Analysis of Frequency Data deals with data that has been tabulated; that is, the number of sampled items that fall into different categories. The categories can be based on 1 criteria ("1 way", for example, sex), 2 criteria ("2 way", for example, sex and race), or 3 criteria ("3 way", for example, sex, race, and religion). For 2 way and 3 way tabulations, the process is often called cross tabulation. The process of tabulation is also called binning, since it analogous to sorting or categorizing items and putting them into bins.
This type of frequency analysis is quite different from an FFT which finds the component frequencies (as in Cycles Per Second) in a time series.
There are several procedures in CoStat related to frequency data:
CoStat's manual has:
Sample Run 1 - 1 Way, Not-Yet-Tabulated Data, Normal Distribution
In this example, the raw, untabulated data is from the wheat experiment. In the wheat experiment (page 233), three varieties of wheat were grown at four locations. At each of the locations, there were four blocks, within each of which were small plots for each of the varieties. The Height and Yield of each plot were measured. The goal is to visualize the distribution of plant heights and compare this distribution to a normal distribution. The analysis will indicate if the distribution of heights is significantly different from the normal distribution.
For this sample run, the values of one column, Height, need to be tabulated. Open the wheat.dt data file and specify:
CROSS TABULATION 2000-08-03 12:19:18 Using: c:\cohort6\wheat.dt n Way: 1 Keep If: n Data Points = 48 Column Numeric Lower Limit Class Width New Name n Classes ------------- --------- ------------- ------------- ------------- --------- 4) Height true 60 10 Height Classe 10
The procedure then calculates descriptive statistics for the population and asks you which distribution to use when calculating expected frequencies: normal, poisson, or binomial distributions. (The poisson and binomial distributions are only options when the class width is 1 and the lowest limit is -0.5.)
Most data has an expected normal distribution. The significance tests for many statistics (for example, product moment correlation coefficient) assume that the population is normally distributed. In this example, we will test the fidelity of the height distribution to normality by looking at the skewness and kurtosis of the distribution. The theoretical normal distribution (based on the mean and standard deviation) appears as a straight line on this graph. The Poisson and binomial distribution are discussed in the next 2 sample runs.

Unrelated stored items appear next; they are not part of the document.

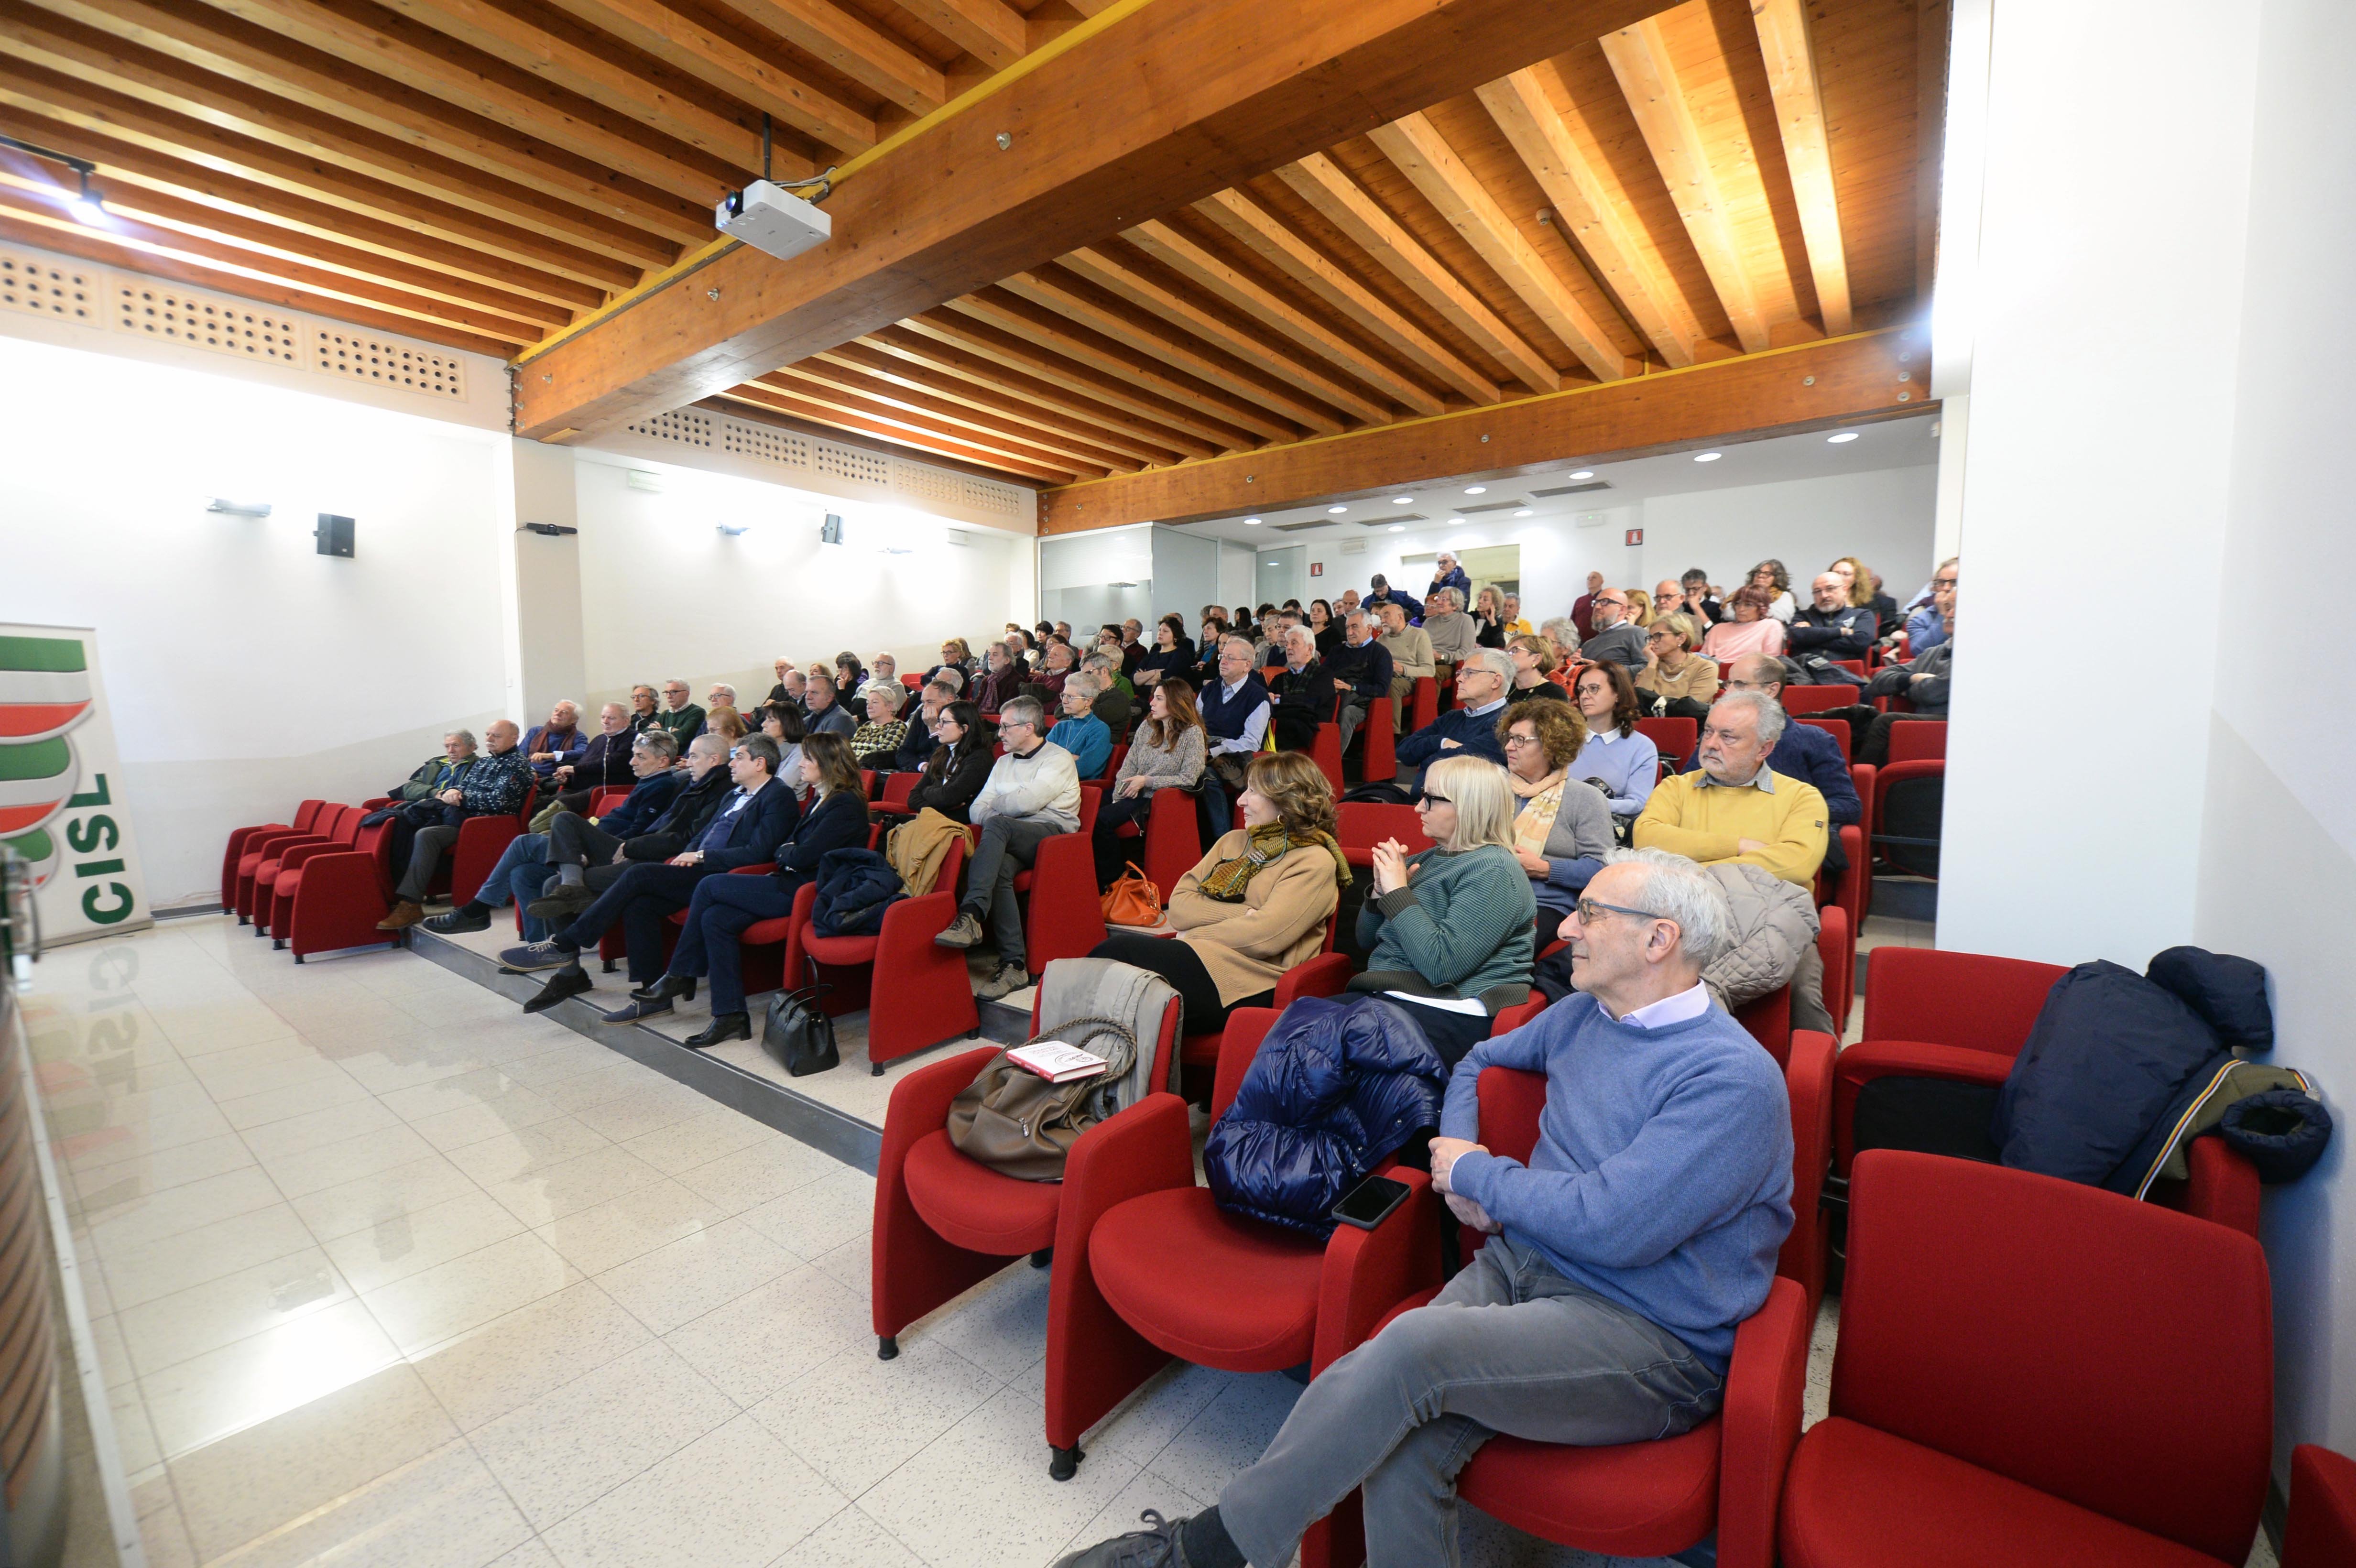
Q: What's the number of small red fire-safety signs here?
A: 2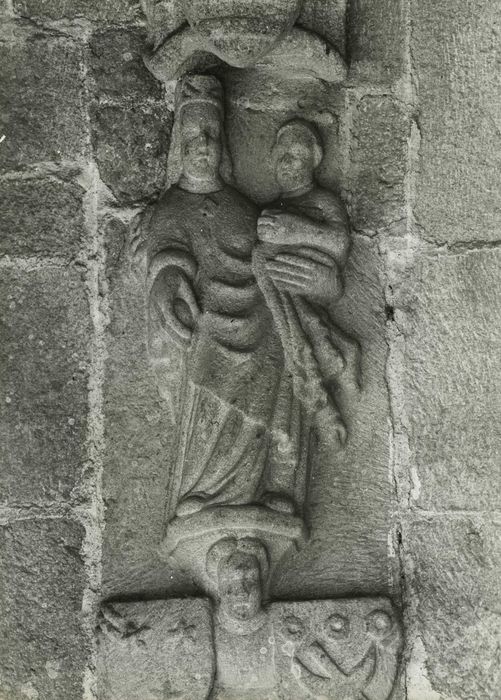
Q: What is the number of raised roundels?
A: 3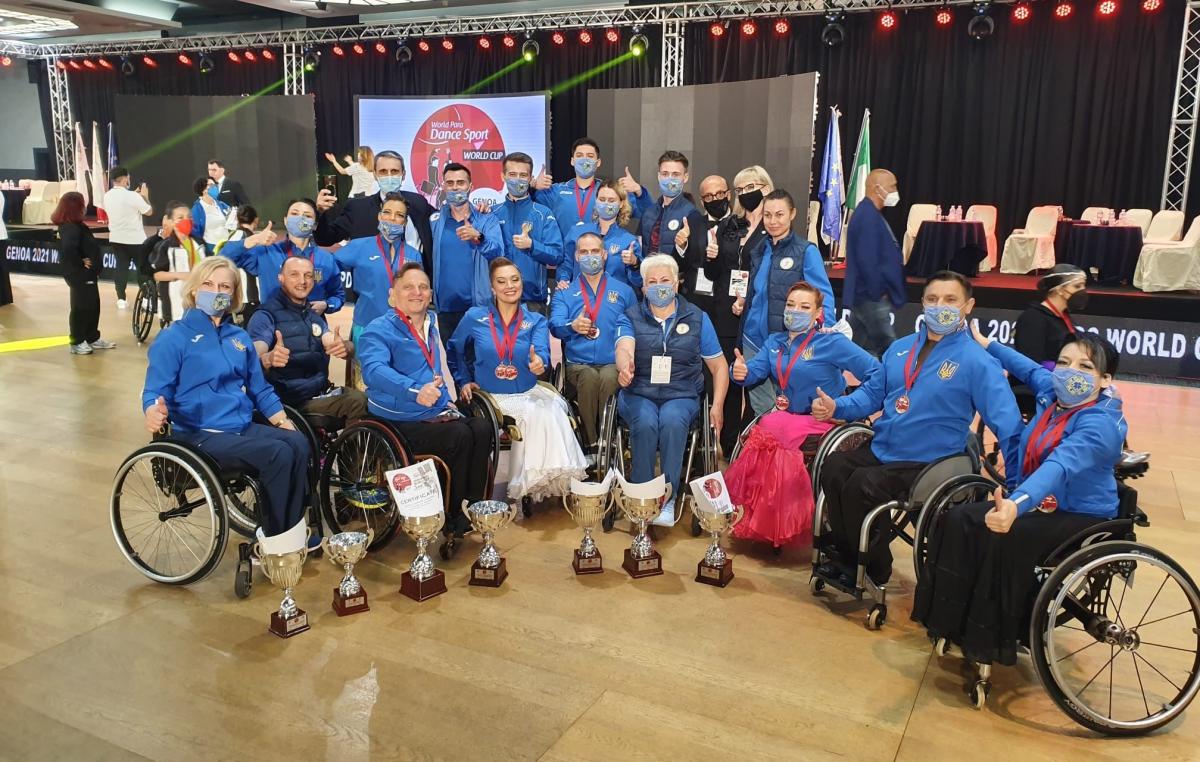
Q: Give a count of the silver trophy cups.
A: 7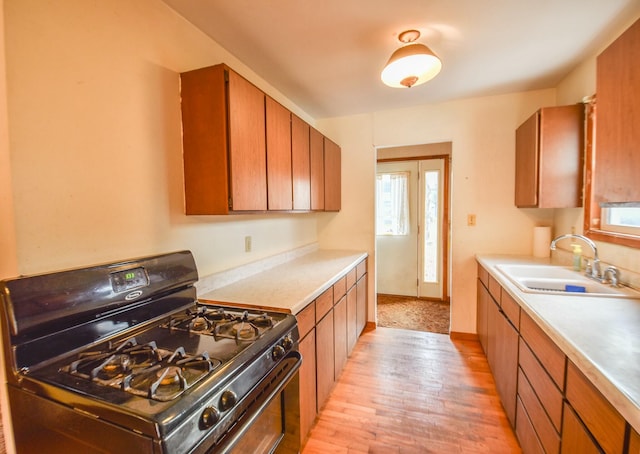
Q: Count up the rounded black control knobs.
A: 4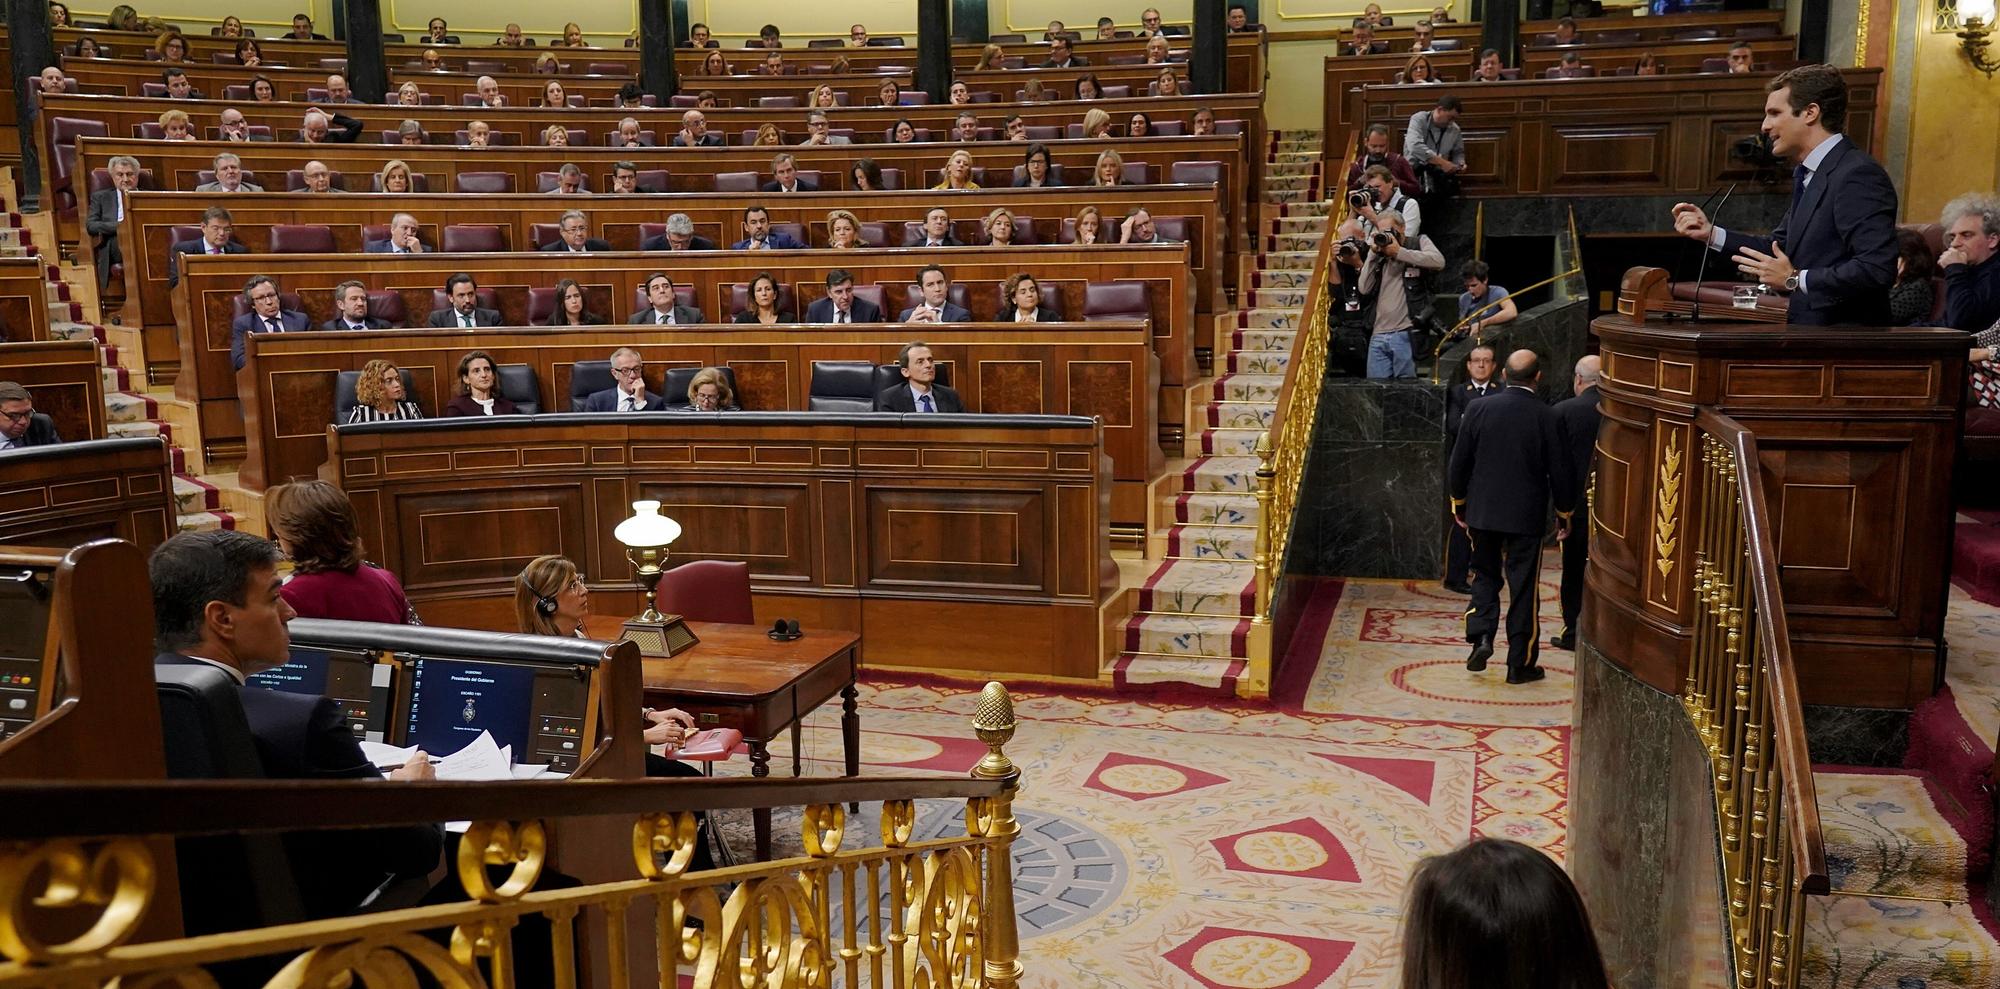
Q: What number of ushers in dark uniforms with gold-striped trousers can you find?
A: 3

The procedure can use the observed descriptive statistics to calculate the expected values (an intrinsic hypothesis) or you can enter other values to be used when calculating the expected values (an extrinsic hypothesis). The distinction between testing an intrinsic or extrinsic hypothesis is important because they are tested with slightly different goodness of fit tests (see Sokal and Rohlf, 1981 or 1995, for more information).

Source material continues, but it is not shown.